The following exception is thrown even though the index is deleted:

java.lang.IllegalArgumentException: Self-suppression not permitted
at java.lang.Throwable.addSuppressed(Throwable.java:1043)
at org.elasticsearch.client.RestClient.addSuppressedException(RestClient.java:470)
at org.elasticsearch.client.RestClient.access$700(RestClient.java:84)
at org.elasticsearch.client.RestClient$FailureTrackingResponseListener.trackFailure(RestClient.java:567)
at org.elasticsearch.client.RestClient$FailureTrackingResponseListener.onDefinitiveFailure(RestClient.java:559)
at org.elasticsearch.client.RestClient$1.retryIfPossible(RestClient.java:352)
at org.elasticsearch.client.RestClient$1.failed(RestClient.java:331)
at org.apache.http.concurrent.BasicFuture.failed(BasicFuture.java:134)
at org.apache.http.impl.nio.client.DefaultClientExchangeHandlerImpl.responseCompleted(DefaultClientExchangeHandlerImpl.java:179)
at org.apache.http.nio.protocol.HttpAsyncRequestExecutor.processResponse(HttpAsyncRequestExecutor.java:436)
at org.apache.http.nio.protocol.HttpAsyncRequestExecutor.inputReady(HttpAsyncRequestExecutor.java:326)
at org.apache.http.impl.nio.DefaultNHttpClientConnection.consumeInput(DefaultNHttpClientConnection.java:265)
at org.apache.http.impl.nio.client.InternalIODispatch.onInputReady(InternalIODispatch.java:81)
at org.apache.http.impl.nio.client.InternalIODispatch.onInputReady(InternalIODispatch.java:39)
at org.apache.http.impl.nio.reactor.AbstractIODispatch.inputReady(AbstractIODispatch.java:114)
at org.apache.http.impl.nio.reactor.BaseIOReactor.readable(BaseIOReactor.java:162)
at org.apache.http.impl.nio.reactor.AbstractIOReactor.processEvent(AbstractIOReactor.java:337)
at org.apache.http.impl.nio.reactor.AbstractIOReactor.processEvents(AbstractIOReactor.java:315)
at org.apache.http.impl.nio.reactor.AbstractIOReactor.execute(AbstractIOReactor.java:276)
at org.apache.http.impl.nio.reactor.BaseIOReactor.execute(BaseIOReactor.java:104)
at org.apache.http.impl.nio.reactor.AbstractMultiworkerIOReactor$Worker.run(AbstractMultiworkerIOReactor.java:588)
at java.lang.Thread.run(Thread.java:745)
Suppressed: java.net.ConnectException: Connection refused
at sun.nio.ch.SocketChannelImpl.checkConnect(Native Method)
at sun.nio.ch.SocketChannelImpl.finishConnect(SocketChannelImpl.java:717)
at org.apache.http.impl.nio.reactor.DefaultConnectingIOReactor.processEvent(DefaultConnectingIOReactor.java:171)
at org.apache.http.impl.nio.reactor.DefaultConnectingIOReactor.processEvents(DefaultConnectingIOReactor.java:145)
at org.apache.http.impl.nio.reactor.AbstractMultiworkerIOReactor.execute(AbstractMultiworkerIOReactor.java:348)
at org.apache.http.impl.nio.conn.PoolingNHttpClientConnectionManager.execute(PoolingNHttpClientConnectionManager.java:192)
at org.apache.http.impl.nio.client.CloseableHttpAsyncClientBase$1.run(CloseableHttpAsyncClientBase.java:64)
... 1 more
[CIRCULAR REFERENCE:java.net.ConnectException: Connection refused]
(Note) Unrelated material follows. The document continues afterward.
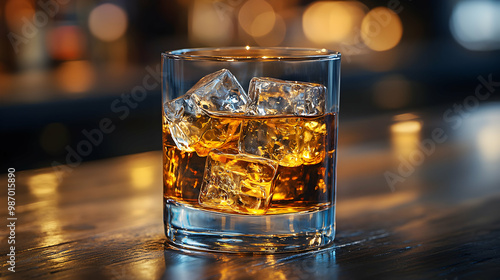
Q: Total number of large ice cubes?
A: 3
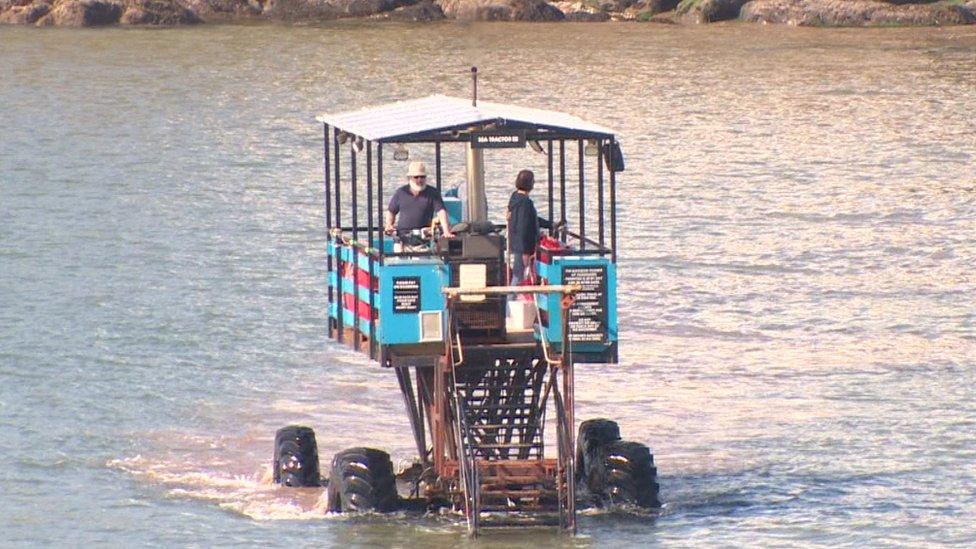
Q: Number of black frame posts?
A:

I traced through the code to see at what point the index was deleted and as far as I can tell the sequence is as follows:

  1. Try deleting the index on 9200.
  2. A call to public void failed(Exception failure) indicates that 9200 failed.
  3. The request is retried on 9321.
  4. A call to public void failed(Exception failure) indicates that 9321 failed.

Before the retry the index still exists, but after the retry it does not.

curl -I 'http://localhost:9321/my_index'
HTTP/1.1 200 OK
content-type: text/plain; charset=UTF-8
content-length: 0

curl -I 'http://localhost:9321/my_index'
HTTP/1.1 404 Not Found
content-type: text/plain; charset=UTF-8
content-length: 0

Even though the index was successfully deleted the method is still returning an exception.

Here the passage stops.